- [Data for this exercise]
——————
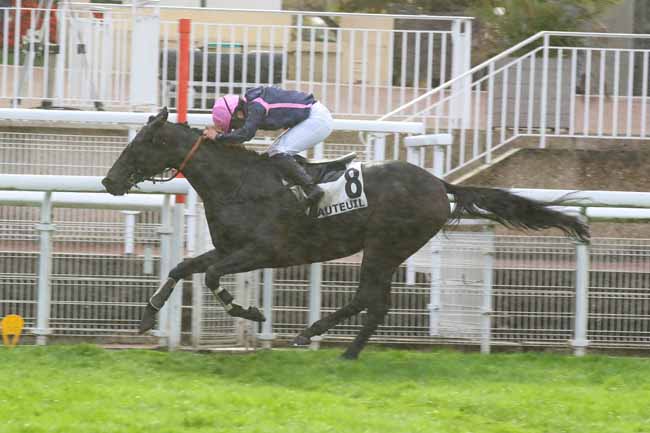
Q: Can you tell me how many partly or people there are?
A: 1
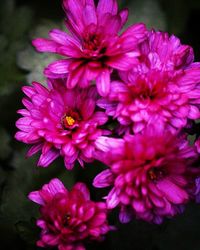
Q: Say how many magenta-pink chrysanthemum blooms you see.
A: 5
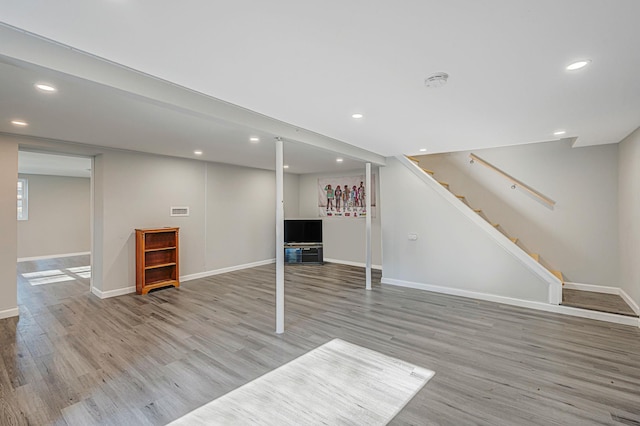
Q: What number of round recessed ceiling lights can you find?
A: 10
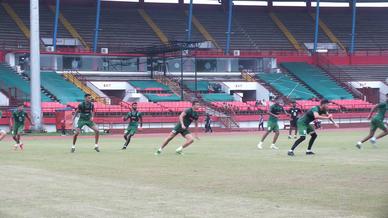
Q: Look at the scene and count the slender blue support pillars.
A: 6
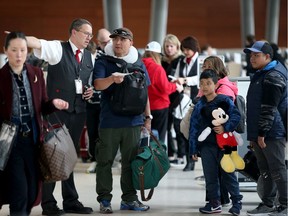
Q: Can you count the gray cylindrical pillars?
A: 4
——————
- [Work to complete]
The lines from the one holding "Q: Look at the" through the end of the entries are to be transcribed exactly, both ends included, with the pictures left out.

- [Response to the task]
Q: Look at the scene and count the slender blue support pillars.
A: 6
Q: Can you count the gray cylindrical pillars?
A: 4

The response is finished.